La otra gran palabra con las que nos conminan es lo inevitable de dicha actuación. ¿Qué significa inevitable? Algo que independientemente de lo que hagamos, va a ocurrir. Nos ubican siempre entre la dicotomía de la paz o la guerra, resignificando, a conveniencia, el derecho a la legítima defensa, como ha sucedido con Israel y, con ello, se ha aceptado globalmente el genocidio palestino. Quizás la raíz del problema no es el derecho a la legítima defensa, sino la propia existencia de la violencia selectiva. Se nos vende la inevitabilidad del abuso y la violencia entre los seres humanos, de los hombres contra las mujeres, apelando a rasgos de animalidad, irracionalidad, psicopatía o que las cosas van a ser siempre así. Se nos introduce el sustrato que va a impregnar nuestras creencias sobre a qué y a quién tenerle miedo, imagen que no se corresponde con cómo se produce y reproduce, cotidianamente, la violencia. Todo ello tiene otra derivada, que es el hecho de que interioricemos que exigir justicia es una idiotez, porque lo que va a suceder es inevitable o forma parte de nuestra esencia humana. Una esencia humana que es, indefectiblemente, injusta frente a la vulneración de derechos. Sembrar la desconfianza en lo institucional, aunque tengamos sobrados motivos, es parte del juego del «sálvese quien pueda» que provoca la desafección de lo colectivo y la desesperanza. No estar sujetos al monitoreo y la participación de la sociedad civil facilita el asentamiento de los modelos autoritarios. La falta de estructuras garantiza la tiranía (Freeman), pero unas estructuras sin control social generan un poder absolutista.

Además, Sánchez sostiene que el rearme no va a tener efectos en las políticas públicas que promueven la justicia social. Es un oxímoron. Si constantemente asistimos al debate sobre la gestión del dinero público es porque los presupuestos son limitados. La pregunta es obvia: ¿de dónde va a salir el dinero para incrementar este rearme? La experiencia dice que nunca hay recursos para todo y las elecciones que se hacen no suelen ser favorables a los derechos de la ciudadanía. Por ejemplo, en Estados Unidos, Trump ha suspendido las ayudas a la ya exigua educación y va desmantelando, a golpe de decreto, los servicios públicos. Sin educación, es mucho más fácil filtrar la ficción cultural de la otredad frente a la realidad material de la inevitable interdependencia humana.

La Unión Europea no es EEUU, pero corremos el riesgo de parecernos cada vez más, y eso sí que debería darnos miedo. Si el espejo en el que se quieren ver nuestros gobernantes es Trump, desde esa ambición necesaria de Europa a la que nos impelía la presidenta de la Comisión Europea, U. von der Leyen, estaremos abocadas a la pérdida de cualquier resquicio de aquello por lo que se crearon las estructuras supranacionales tras un siglo de guerras.

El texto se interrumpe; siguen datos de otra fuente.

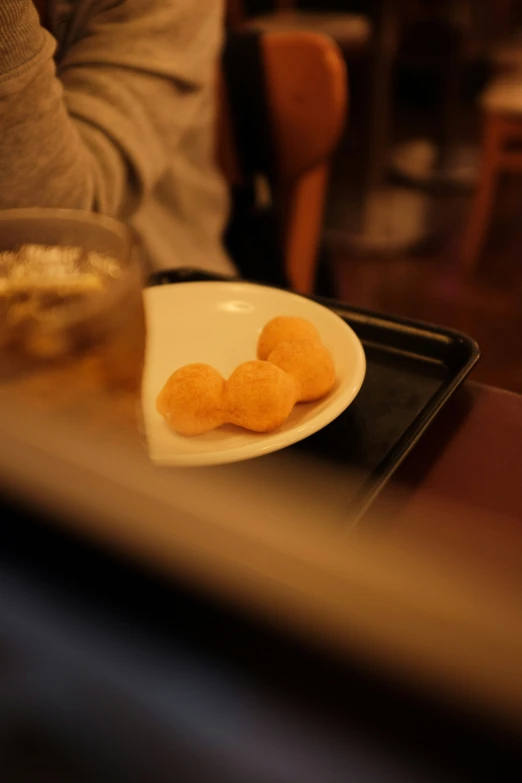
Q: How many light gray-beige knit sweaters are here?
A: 1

Nuestra ambición debería emprender el camino opuesto. Situarnos lo más lejos posible de una administración y un gobierno que adelgaza las estructuras democráticas a pasos agigantados y que promueve, sin necesidad de un arma, la desigualdad. Esto sí que debería asustarnos y hacernos actuar con urgencia, desmontando la creencia de lo inevitable del rearme, porque no actuar, en este momento, nos puede conducir inevitablemente a sufrir las consecuencias de la inacción colectiva frente a lo inhumano de la guerra, la de los misiles, en tantos lugares del planeta, y la silenciosa de la desigualdad que nos sitúa al borde del desastre mundial.